I had results via my ms nurse today from my third mri and she said there were three new lesions but they were not bright? i was diagnose 7 years ago and have not had any relapses as yet (i know i am very lucky) and as yet have not started any dmd’s but will really think about it when the neuro calls for me to explain mri. I am just a bit unsure what this means, thanks for reading my post and I hope you are all well. mary x
That sounds positive perhaps that they weren’t bright, presuming bright means not good.

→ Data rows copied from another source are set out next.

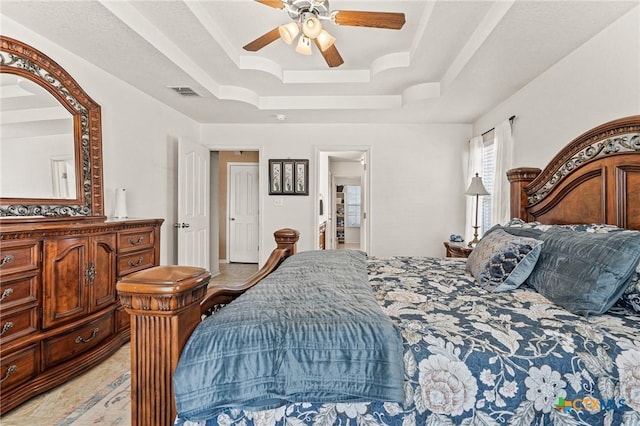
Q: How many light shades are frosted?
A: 4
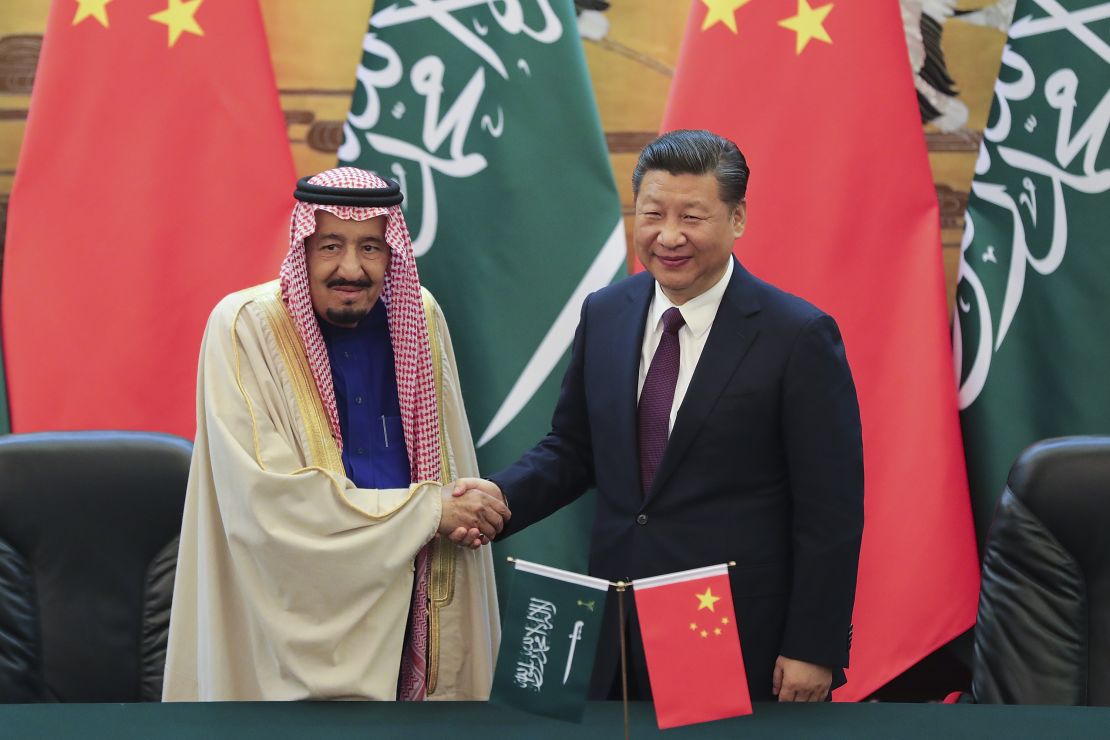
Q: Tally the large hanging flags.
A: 4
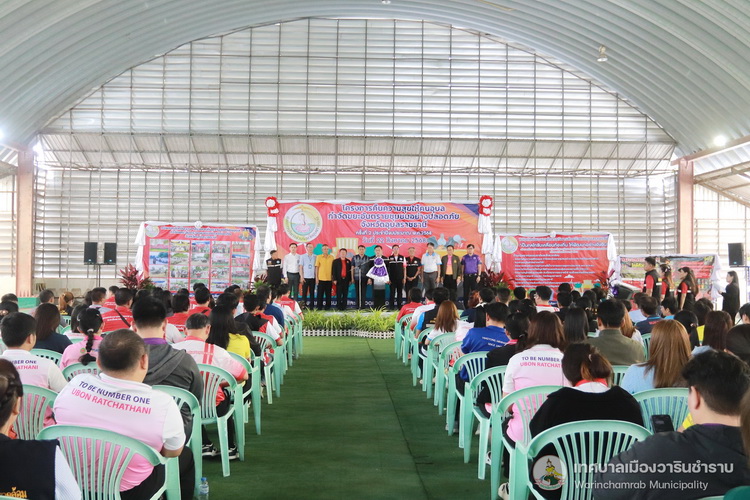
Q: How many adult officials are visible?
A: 12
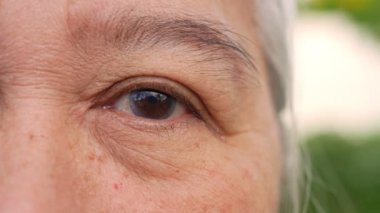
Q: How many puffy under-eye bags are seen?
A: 1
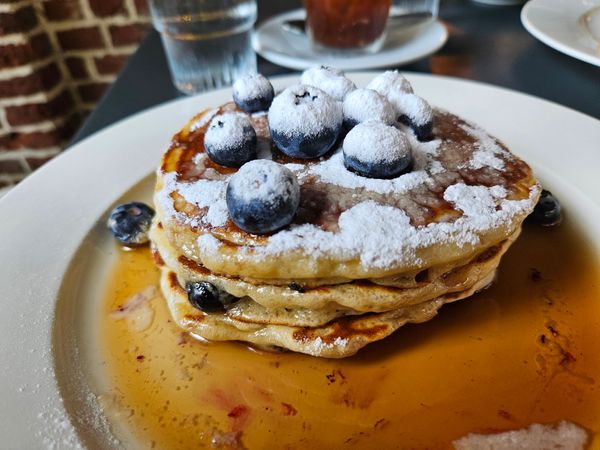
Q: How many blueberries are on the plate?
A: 12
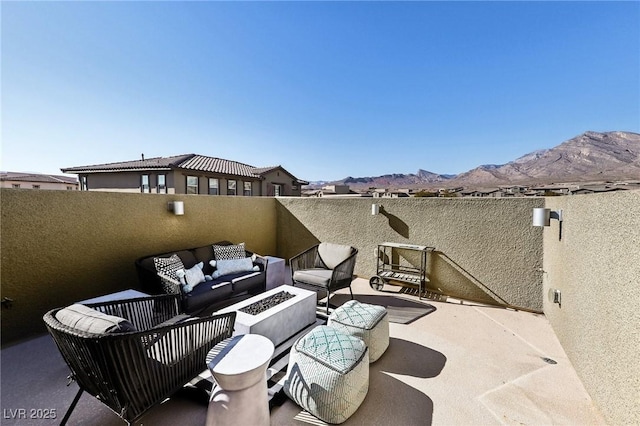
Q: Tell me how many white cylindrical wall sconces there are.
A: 3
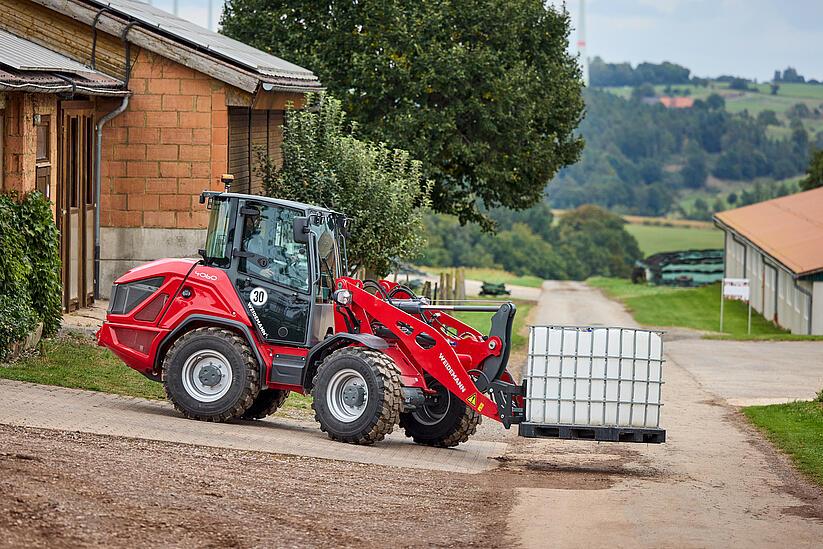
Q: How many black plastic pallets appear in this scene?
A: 1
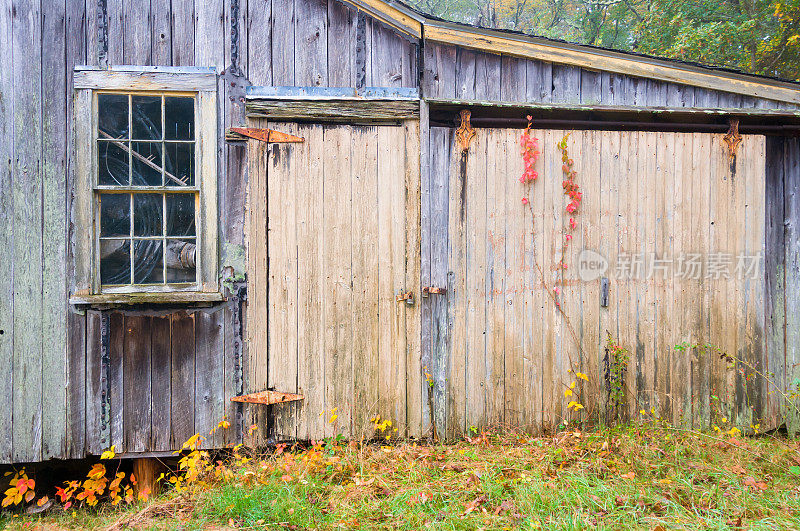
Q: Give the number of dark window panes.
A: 12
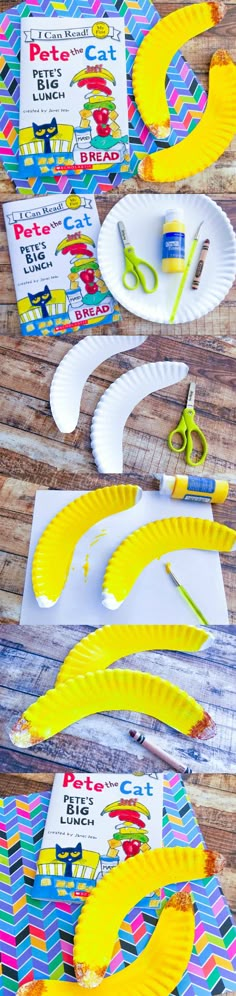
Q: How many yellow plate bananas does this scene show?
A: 8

I’m sure someone will put me right…
Before this attack I’m having I too hadn’t had anything for 9 years so this has knocked me for 6. Makes me wonder whether if I had taken DMD’s a few years ago whether this attack would not have been quite so bad. Who bloomin knows. So if I had my time again I would take DMD’S sooner on the off chance that they helped.
I’ve always assumed some new lesions were almost inevitable with MS - with or without treatment!
It does, after all, mean “multiple lesions”, so if you never got any more lesions, it would sort of mean you didn’t have MS any more, which we all know isn’t going to happen (except in some parallel universe, somewhere).
Three in seven years doesn’t sound excessive.
When I was first diagnosed, I had six brain lesions and a couple of spinal ones, which I was told was “not too bad”, as they were used to seeing literally dozens!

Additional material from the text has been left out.